The visual dimension of fashion (beyond wearable garments) thus creates the possibility to infiltrate our daily lives through billboards, magazines and of course: the internet. Consumers used to be able to identify when an image they encountered belonged to a form of advertising or marketing by distinct visual elements. These elements or signifiers took form in obvious marketing characteristics such as a stating a clear brandname, a tagline selling price or emphasis on the form of a specific sellable product. Thus, an advertisement used to portray the visual narrative of the pushed merchandise. The shift from this narrative based society to a more digital based environment has made it harder for the consumer to analyse when or what an image is trying to sell. The digital visuals often lack the commercial credits of companies that are offering products via digital advertising. For instance, it has only been a year since a law was instated that it is now mandatory to clarify when a post via Instagram contains sponsored content. This has to be done through (at least) the use of #ad or #sponsored in the posts description. The lack of clarity in the commercial origin of online visuals makes it harder for the consumer to consciously engage or dismiss the commercial aspect of the encountered image.
As modern life takes place on screen, new media has made it possible for fashion to be more unobtrusive when it comes to selling its commercial narrative through images. Users of new media encounter the fashion brands’ advertising without the prominence of a physical billboard. Through the use of a digital infrastructure the algorithm allows images to follow the consumer and accelerate this rhythm of repetition. The ability to follow the consumer and visually show what consumable options are available to them, holds a prominent role in the way the online realm exerts its influence on its users. Instead of ‘telling’ its user to buy an item because it’s on sale, it is showing what you could look like if you owned the specific items. The rhythmic return of images that we do not recognise as advertising are subliminal tools that motivate us to consume. Playing upon fashions visuality, repetitional rhythms coerce consumers to passively engage with the overload of images, because one simply cannot actively engage with the multitude of visual encounters. The subliminal aspect helps us mediate visual culture and its crisis of information and visual overload in everyday life. Nevertheless, these visuals do leave their mark on our sub-conscious by way of association.
Fashions’ strategy to influence consumers rests on spreading
a rhythm of repetitive images throughout the consumers landscape. Because this overload of images influence the consumers subconscious we could state that seeing becomes consuming •
repetition in fashion
The shift from classic visual encounters, such as magazines and campaigns shown in store windows, to fashions visuality and its occupation to new media becomes even more apparent now that fashion is trying to ‘transform itself for the digital age’. [Fernandez, O’Conner, 2019] Par example, Conde Nast, which is the privately owned publisher of Vogue & Vanity Fair and one of fashion’s biggest proprietors and enablers of the visual realm of fashion through print magazines, has recently instated a tech executive as the company’s first ever Global Chief Executive.

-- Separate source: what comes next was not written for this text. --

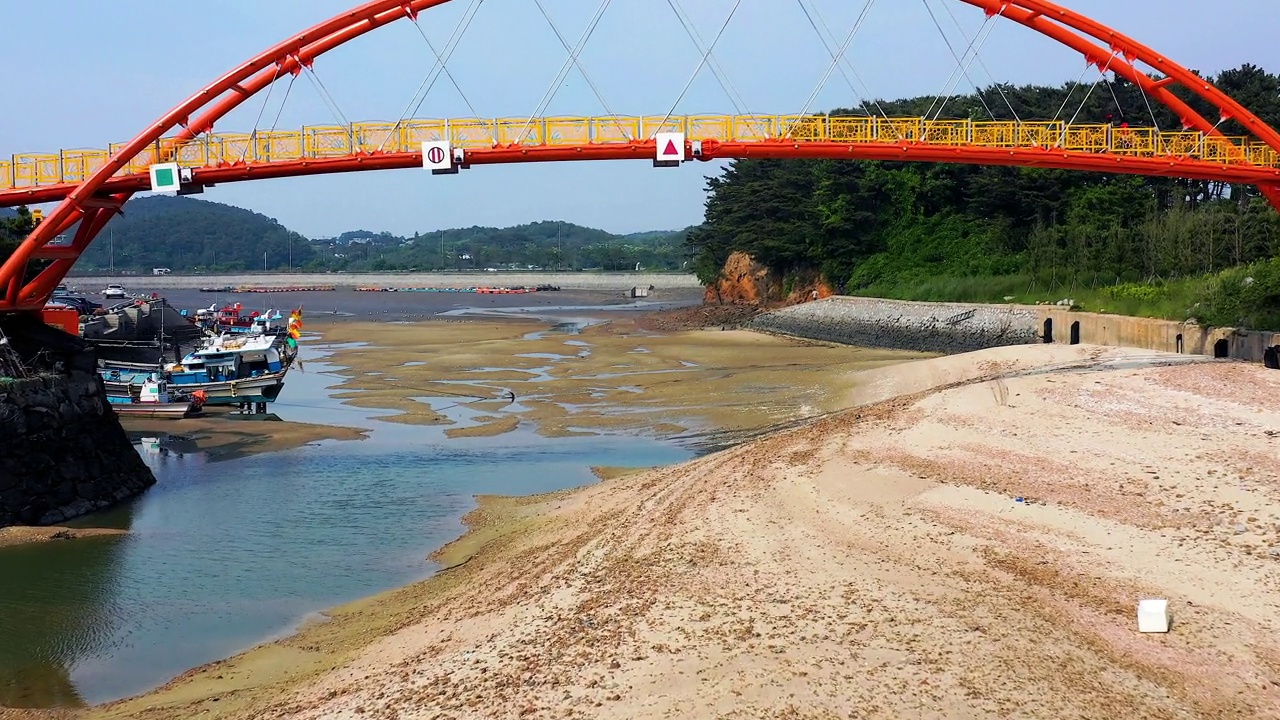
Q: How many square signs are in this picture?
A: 3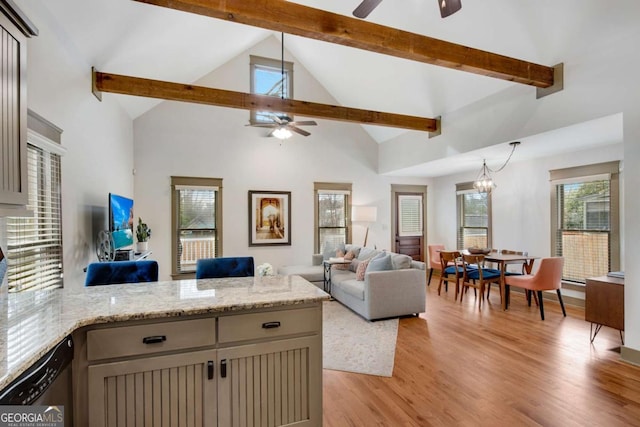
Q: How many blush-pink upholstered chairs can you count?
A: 2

fashions’ non-textile dimension ;
propagating habitual rhythms
So far, we’ve established that there is a general rhythmic undercurrent that helps us carve our way through daily life and condition consumers to live their lives within certain patterns. We buy warm clothes when shops offer their winter collection, in anticipation of the cold months and to stay on-trend, thus we adapt our wardrobe according the multiple trends introduced by the fashion system. Within these multiple trends we have the ability to choose which of these fits our body and/or personality best. We are offered a lot of options to choose whomever we envision ourselves to be. This is demanded of us, inasmuch that we — as consumers — should know exactly how to portray ourselves. Contemporary culture has created tools to help us to make these decisions and escape the anxiety of decision making. These ‘helpers’ used to be magazines & mass media — but today in fashion we have turned towards the use of new media and therefore algorithms seem to help us in our decision-making process when it comes to forming our identity through clothing.
When you revisit a web-shop a lot of the times you’re shown clothing options in the browsers’ footnotes with the caption “you might also like”. Chances are you most likely will be interested in these selected pieces, because that particular selection of items is based on the common aesthetics of the previous items you’ve shown interest in. By clicking and examining the items, you give the algorithm the incentive to link your sparks of interest to a possible item that fits your taste.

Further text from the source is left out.